DATA RECORDS:
# # # #
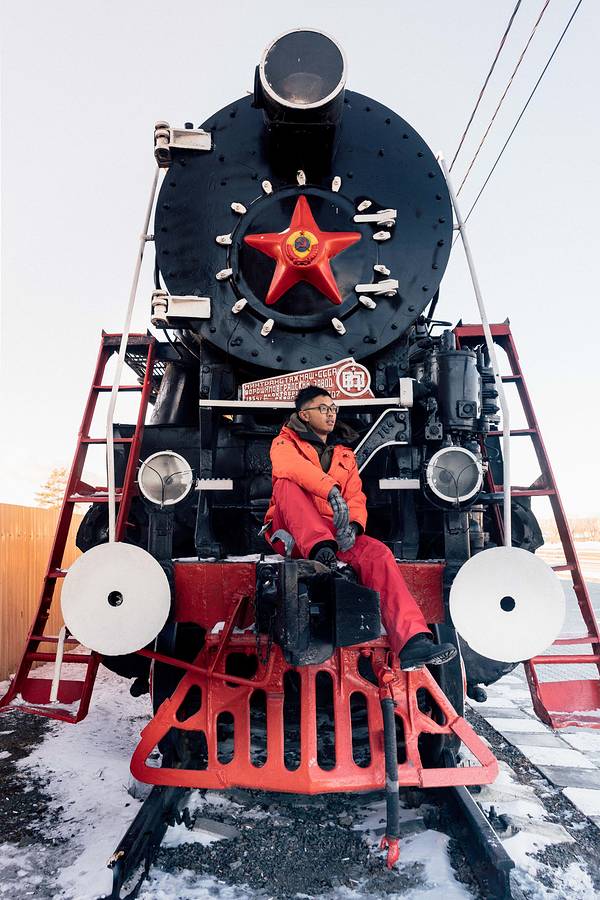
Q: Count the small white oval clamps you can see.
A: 13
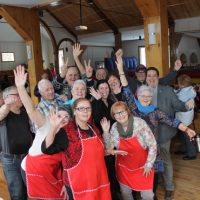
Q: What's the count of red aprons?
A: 3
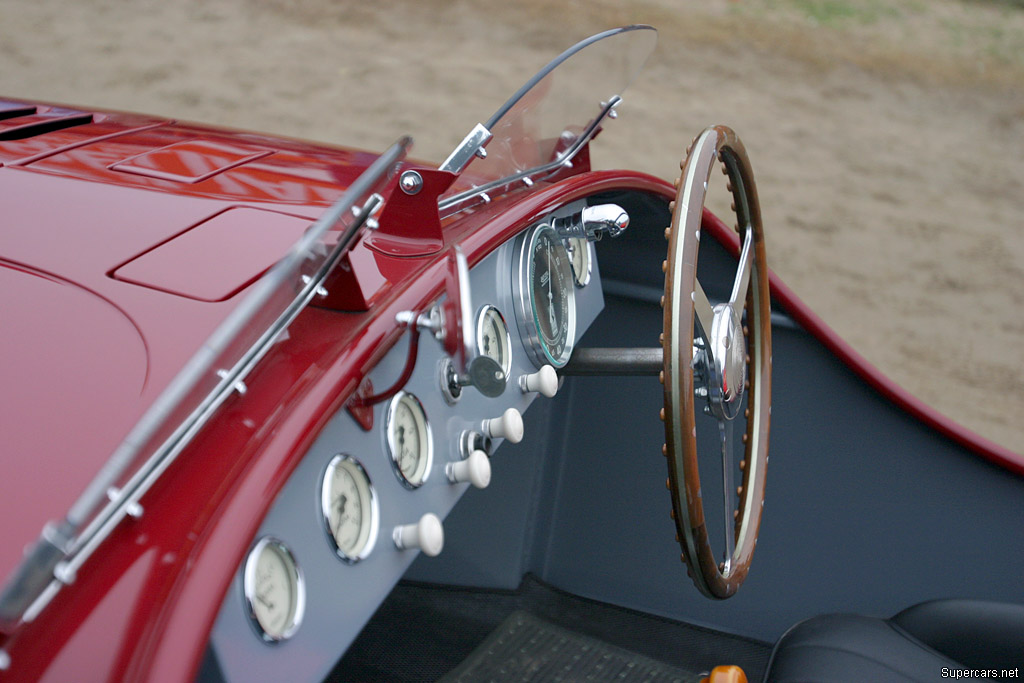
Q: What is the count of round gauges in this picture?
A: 6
# # # #
EXERCISE: Give the number of lines in the records that contain the string "What", and nothing besides.

RESULT: 2